Truth, in the way of Christ, is self-giving love that exposes our idols and prejudices. Truth is the light that reveals the fear we’re living from instead of Christ within. Truth is God’s ongoing invitation: “Come walk with Me as reality actually is, not as you wish it to be.”
Truth and Freedom
Jesus connects truth to freedom: “The truth will set you free.”
This freedom is deeper than relief from discomfort, and more vital than the freedom to simply do whatever we want. It is freedom from inner bondage—resentment, fear, ego, illusions. It is freedom for love, for service, and for purpose.
Holy Week reveals what that freedom costs Divine Love. Truth rides into Jerusalem fully aware that revealing God’s heart and our brokenness will stir resistance and rejection. That rejection culminates at the cross.
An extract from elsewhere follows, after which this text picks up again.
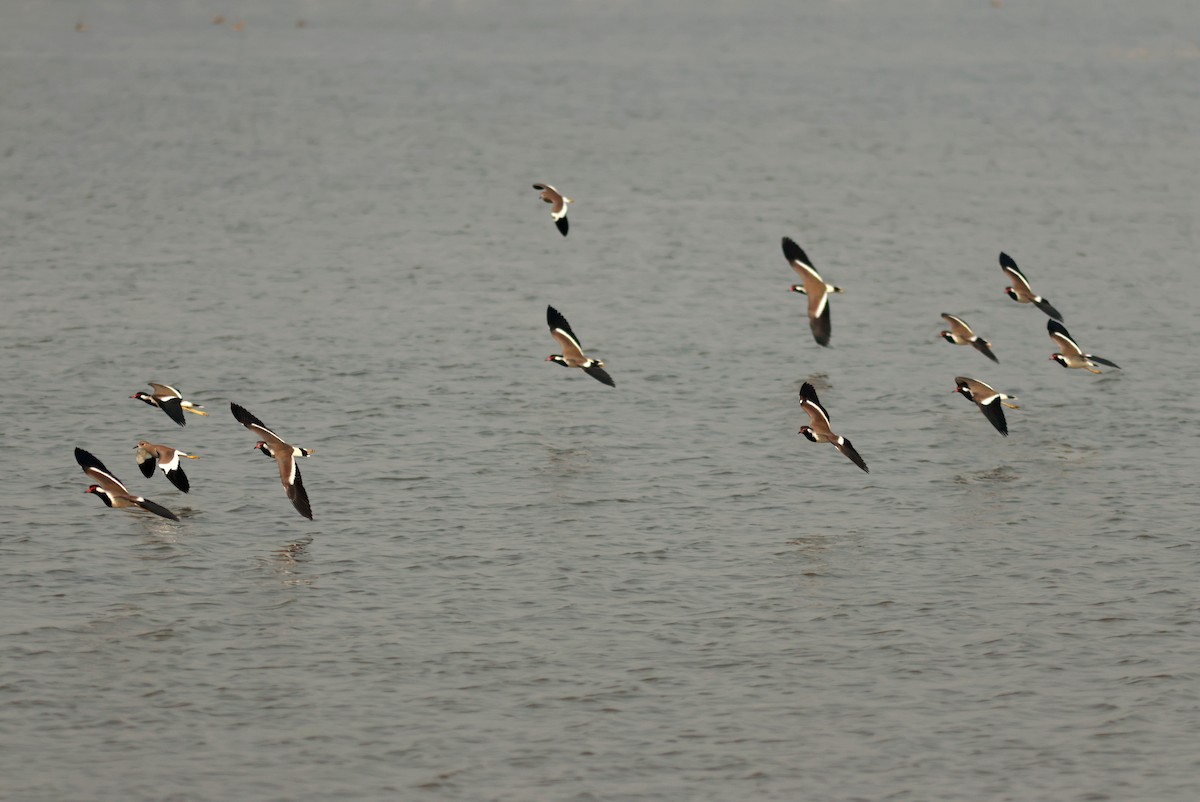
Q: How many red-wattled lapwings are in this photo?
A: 10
One way to say it is this:
The cross is what happens when Truth refuses to lie about love.
Jesus could have avoided suffering by compromising—by using power the way the world uses it, by softening his message, or by placating his opponents. He refused. The crucifixion is not love failing, but love refusing to become anything less than fully, painfully, truthfully itself.
The Cross Within
The cross is not only an event in history; it is also a pattern within the soul.
It is what happens inside us whenever we let ego and false small selves die: the self that must always be right; the self that clings to bitterness; the self that uses religion to feel superior. “Knowing the truth” is not merely an intellectual exercise. It is experiential:
Seeing where we are out of alignment.
Hearing that inner “yes” of the Spirit.
Choosing to release what cannot live in the light.
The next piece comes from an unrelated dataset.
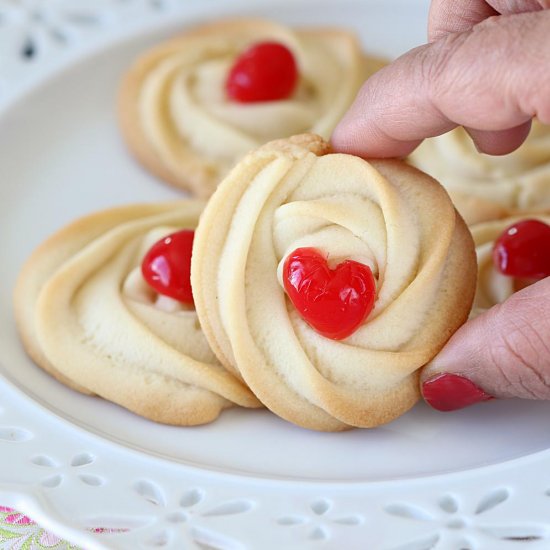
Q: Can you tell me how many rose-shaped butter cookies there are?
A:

Truth sets us free by calling things what they really are, by loving us in the middle of it all, and by empowering us to choose a different way.
When Truth Rides Into Our City
Many of us come into Holy Week carrying grief, illness, shame, or other disquiets of the soul. The triumphal entry says: God does not stay distant from our city. Truth rides straight into complicated streets—into trauma, regret, and confusion—and says, “Nothing in you is too messy for my presence.”
Liberation begins when we stop pretending and allow God to meet us where we are.
Jesus as Truth shows how divine love behaves when it walks the earth: noncoercive, self-giving, reality-telling. Wherever that pattern is genuinely followed, there is participation in Truth, whether or not all the doctrinal pieces are fully in place.
So what might it look like, this week, to let Truth ride into our own Jerusalem?
Three Invitations for Holy Week
1. See truth.
Ask, “Where is the humble King already present in my life?” Look for the nudge to forgive, the call to serve quietly, the invitation to drop an old story of victimhood or superiority. Notice the small, gentle ways truth is already arriving.
2. Say “Hosanna” honestly.
“Hosanna, save us.” Let that be your prayer, not just for outer circumstances, but for inner transformation:
“Save me from my illusions.”
“Save me from my limited definitions of you.”
“Save me from the fear that keeps me from love.”
Honest Hosanna is the opposite of spiritual performance; it is a prayer of open-hearted consent to change.
3. Walk behind the donkey.
Many wave branches; fewer follow into the costly paths of Holy Week. To walk behind the donkey is to choose compassion when cynicism feels easier, to tell the truth in love rather than hide or attack, and to trust that loss, surrender, and even small deaths in our ego can be gateways to resurrection life.
When Truth Rides In
Christ rides into Jerusalem not to crush enemies, but to reveal the heart of God. Christ rides into our lives, our activities, our families, and our minds this Holy Week to expose false illusions, heal the wounds we hide, and free us from patterns that keep us small.
The invitation is simple, and endlessly demanding:
Welcome Truth not only with songs and sentiments, heart and mind, but with a willingness to be changed.
Allow truth to move from concept to encounter, from idea to presence, from argument to love. May we come to know this Truth—not only with our minds, but in the very fabric of our being—and in that knowing, be set free.